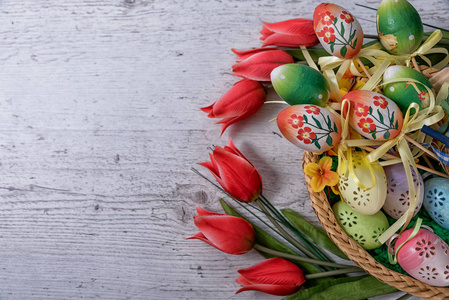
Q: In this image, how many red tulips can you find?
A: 6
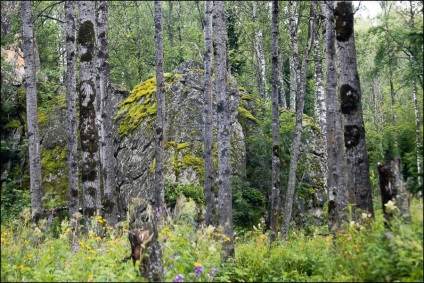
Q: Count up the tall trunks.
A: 11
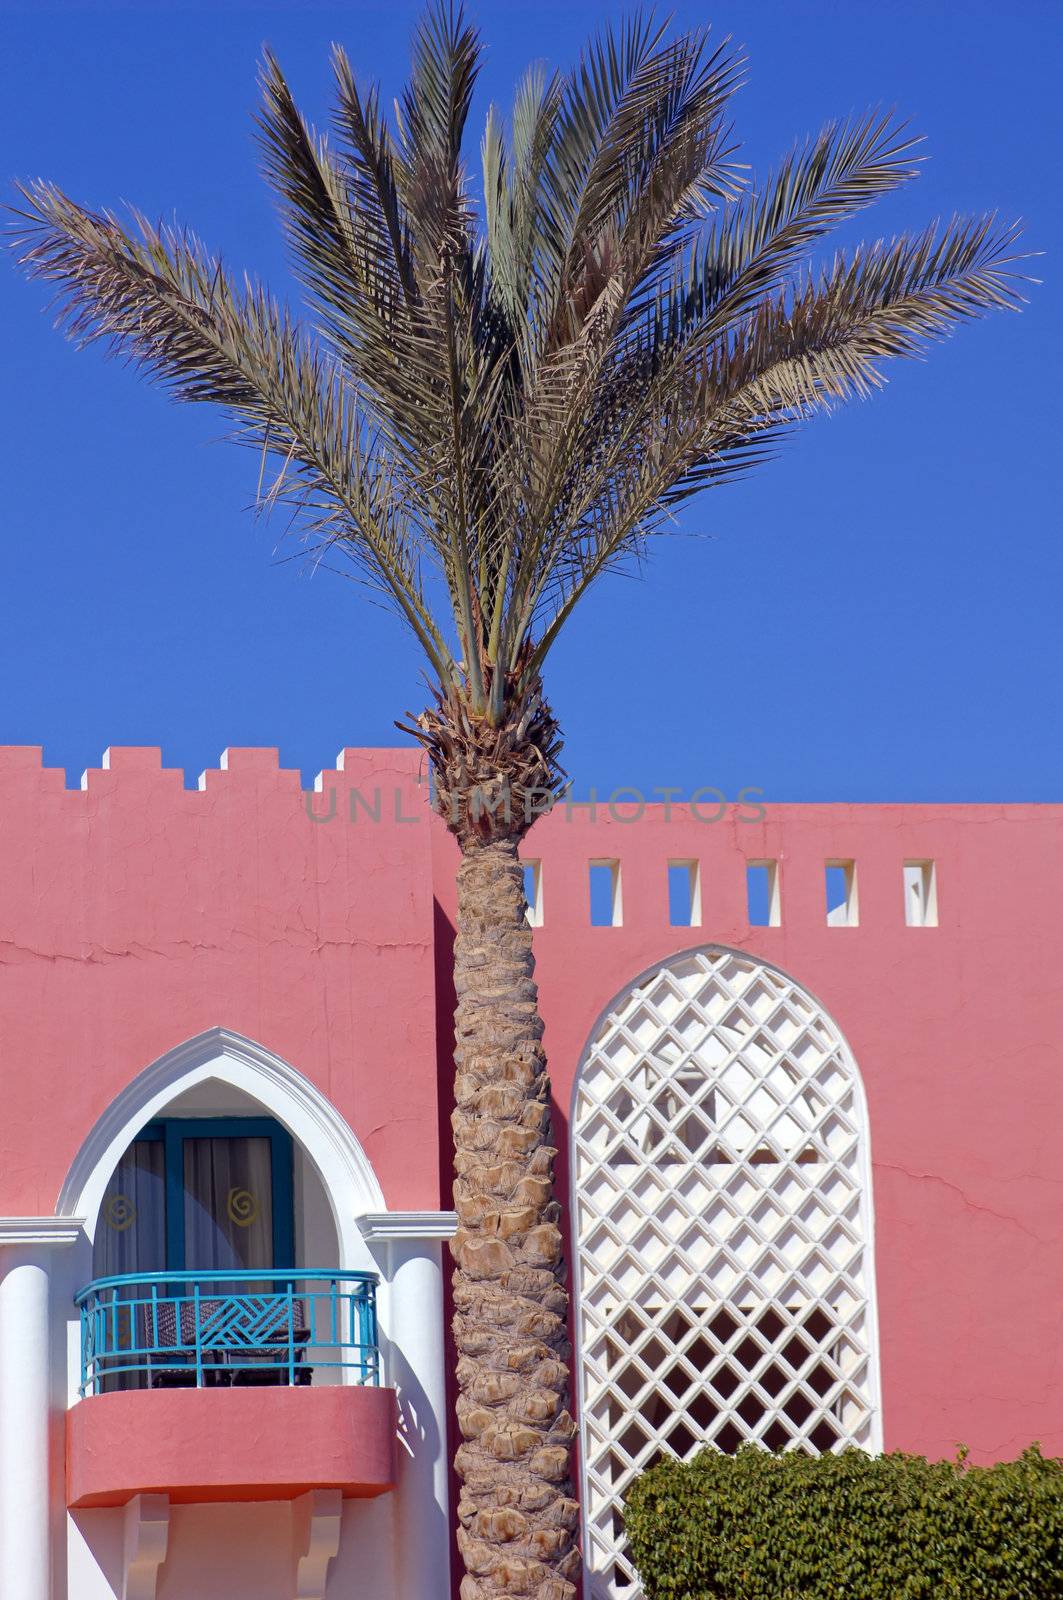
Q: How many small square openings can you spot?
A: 6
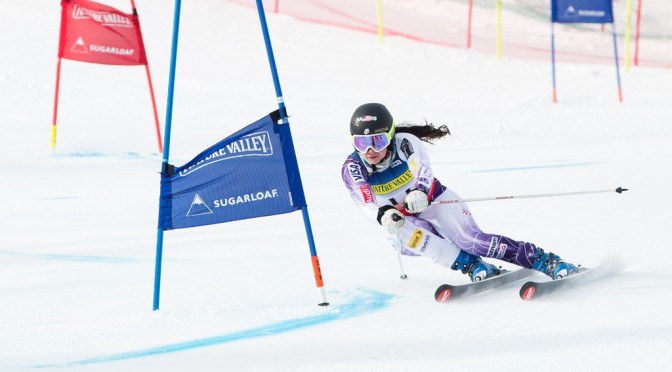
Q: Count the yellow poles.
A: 3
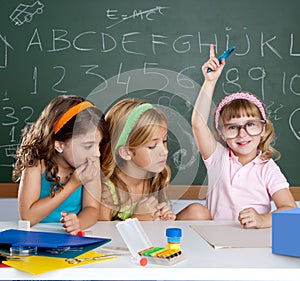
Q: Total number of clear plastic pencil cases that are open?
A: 1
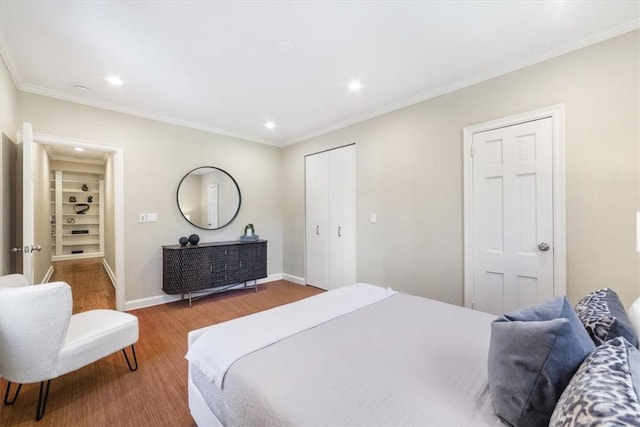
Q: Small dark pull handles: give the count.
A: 2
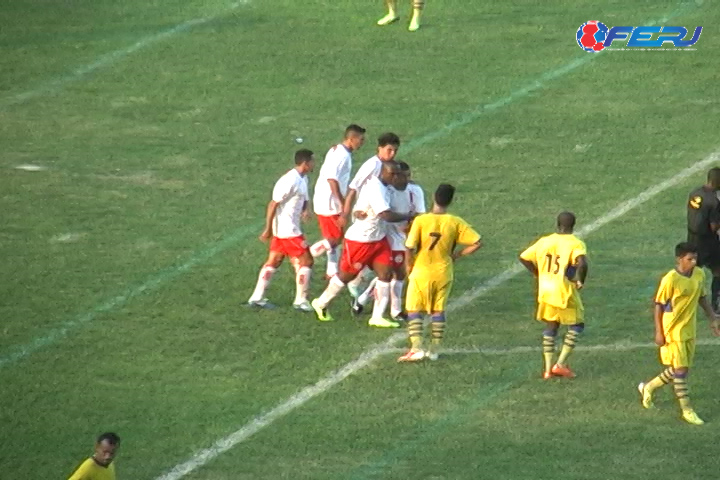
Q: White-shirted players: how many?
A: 5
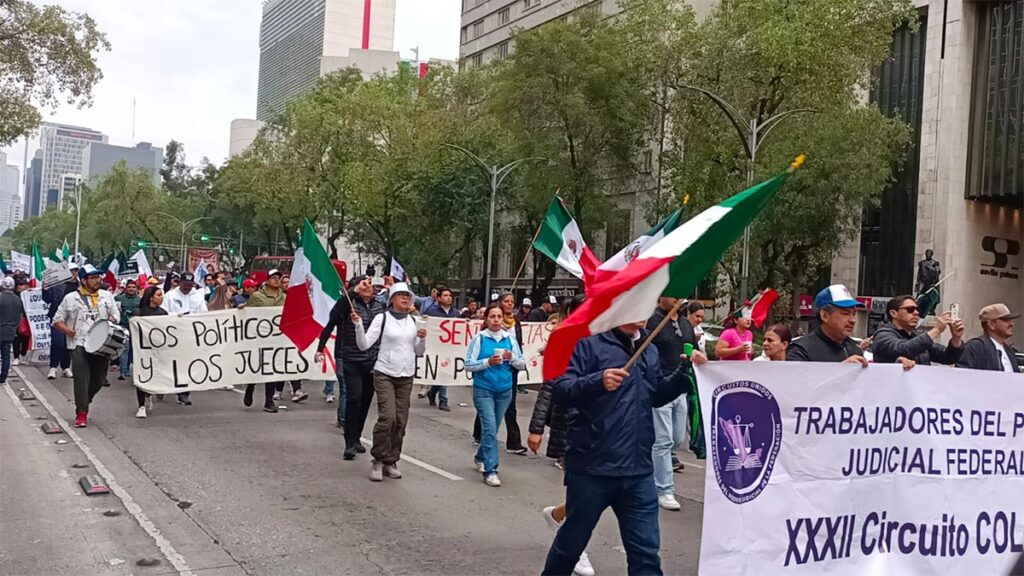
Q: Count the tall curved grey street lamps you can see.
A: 3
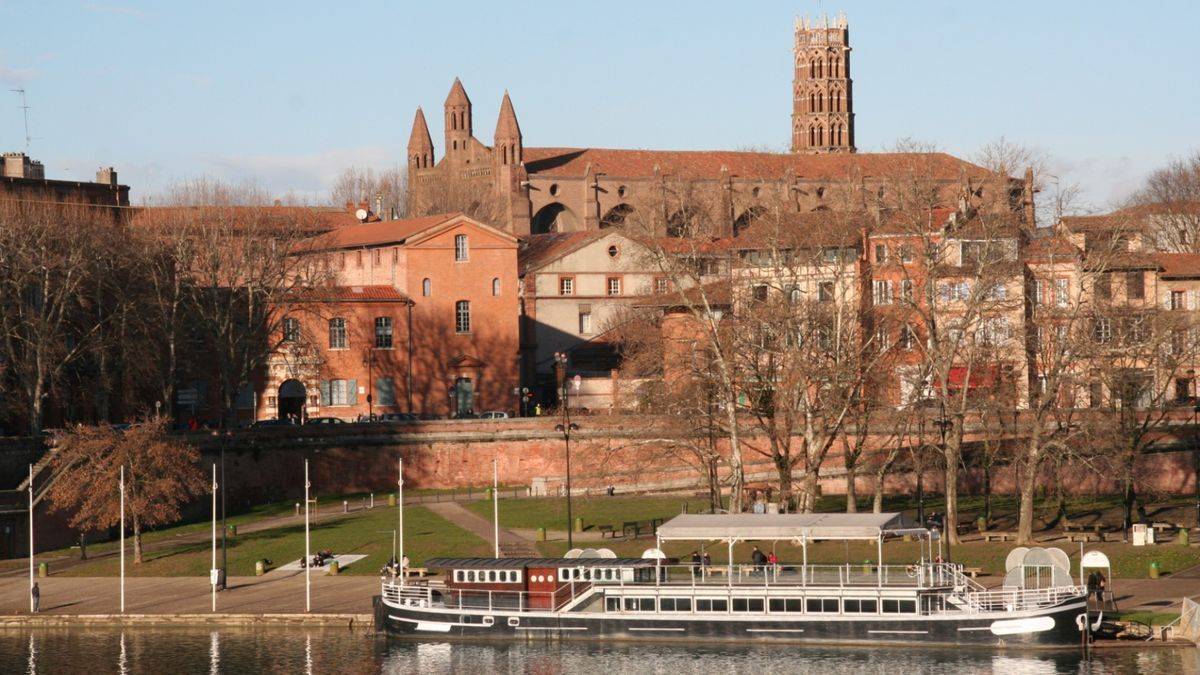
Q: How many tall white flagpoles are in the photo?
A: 6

§ Task directions
Set down a word-for-word copy of the records, dropping any picture.

§ Answer to this task
Q: In this image, how many red tulips can you find?
A: 6
Q: Count up the tall trunks.
A: 11
Q: How many small square openings can you spot?
A: 6
Q: Count the yellow poles.
A: 3
Q: Total number of clear plastic pencil cases that are open?
A: 1
Q: Small dark pull handles: give the count.
A: 2
Q: White-shirted players: how many?
A: 5
Q: Count the tall curved grey street lamps you can see.
A: 3
Q: How many tall white flagpoles are in the photo?
A: 6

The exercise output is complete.